Reflecte-se sobre como habitar a paisagem a partir de comunidades que querem, ou precisam de, viver juntas. Além disso, só uma paisagem viva retém dióxido de carbono e porque somos seres em interacção num ecossistema, só essa interacção permite o que conhecemos hoje por vida. Esquecermo-nos disto é acelerar a cadência do nosso estiolamento. No referido ensaio, fala-se da continuidade e cesuras entre água e terra, uma terra-líquida, e das levadas do nosso (des)contentamento, da importância de domar a água - e de perceber que isso não é possível mesmo que, a espaços, o consigamos fazer.
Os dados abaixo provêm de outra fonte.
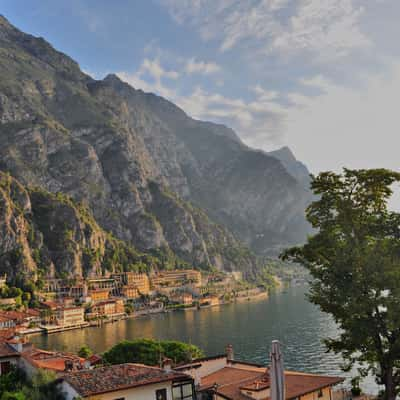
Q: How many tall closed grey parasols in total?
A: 1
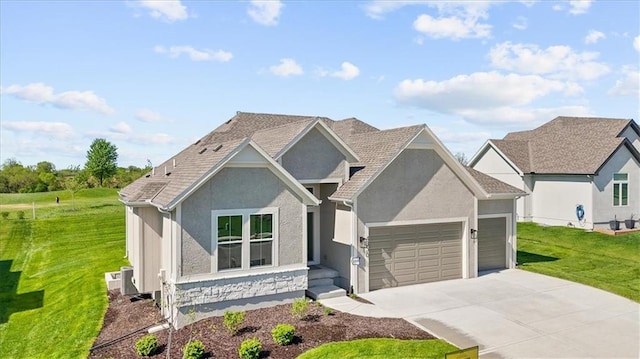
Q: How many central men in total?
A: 0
Contudo, a vida-ilha não teria sido possível sem agricultura, e esta cultura não teria sido possível sem água, sem esses canais de irrigação abertos com força braçal, incluindo de braços escravos. Há uma narradora, a mãe de Filipe Ferraz, que como todos as mães é narradora mesmo quando não fala, sendo então a própria narrativa. Quando a minha mãe põe os lençóis da cama a secar, são barcos à vela que fazem com que os sonhos que nos transportaram à noite nos façam singrar durante o dia.

Quem verdadeiramente se aventura pela ilha poderá encontrar o que a Madeira tem de universal e lhe permite acolher o mundo, transformando-se em península, sendo o seu istmo uma fronteira líquida: o momento em que nos abrimos ao outro, que, por exemplo, poderá vir da Venezuela ou da África do Sul. Quando vemos os atletas olímpicos abraçarem o adversário que perdeu ou ganhou celebramos essa fronteira líquida. Senti também isso ao falar com o Sr. João que trata do roseiral do Arco de São Jorge, com a professora Helena Pestana que festejava o Dia da Mulher Africana, ou com o rapaz de um país báltico que anda agora pela Madeira a observar estrelas (e elas estão aí, nem é preciso olhar para o céu).

A escultura de Martim Velosa, Abraço, que homenageia os profissionais de saúde, foi inaugurada há poucos dias, no Dia da Assembleia Legislativa da Madeira. Quando dei por mim naquele abraço forrado a ouro por dentro - como só um abraço-abrigo consegue sê-lo -, pareceu-me que os braços se abriam e mesmo que não me tocassem via o mar, a céu aberto. Foi também esta expressão, «A céu aberto», que pensei sugerir a Filipe Vieira de Freitas quando, durante a actuação do seu quinteto de jazz no magnífico Cais do Carvão, nos disse que, para aquela composição, ainda não tinha conseguido pensar num título à altura. Eu não poderia pensar num melhor título depois de uma série de confinamentos difíceis em França e da possibilidade de finalmente voltar a casa. No âmbito do mesmo Funchal Summer Jazz, ao lado da Capela de Santa Catarina - o primeiro templo religioso erguido na Madeira -, ouvi a Sofia Almeida acompanhada pelo seu quarteto cantar, naquela voz de mulher que habitava a música que é, «Para quem quer ser feliz / Invente o cais». A Madeira tem alguns. Um deles chama-se António Aragão.

No álbum Machitz - O Machete do Moritz, a faixa Água levada reflete muito do que aqui vai dito: água leva e água traz. Embarcamos nesta vida desembarcando do líquido amniótico e da mãe que nos vai criando. Agora, cabe-nos nadar (andar é apenas uma variante), por vezes com pé e por vezes sem ele.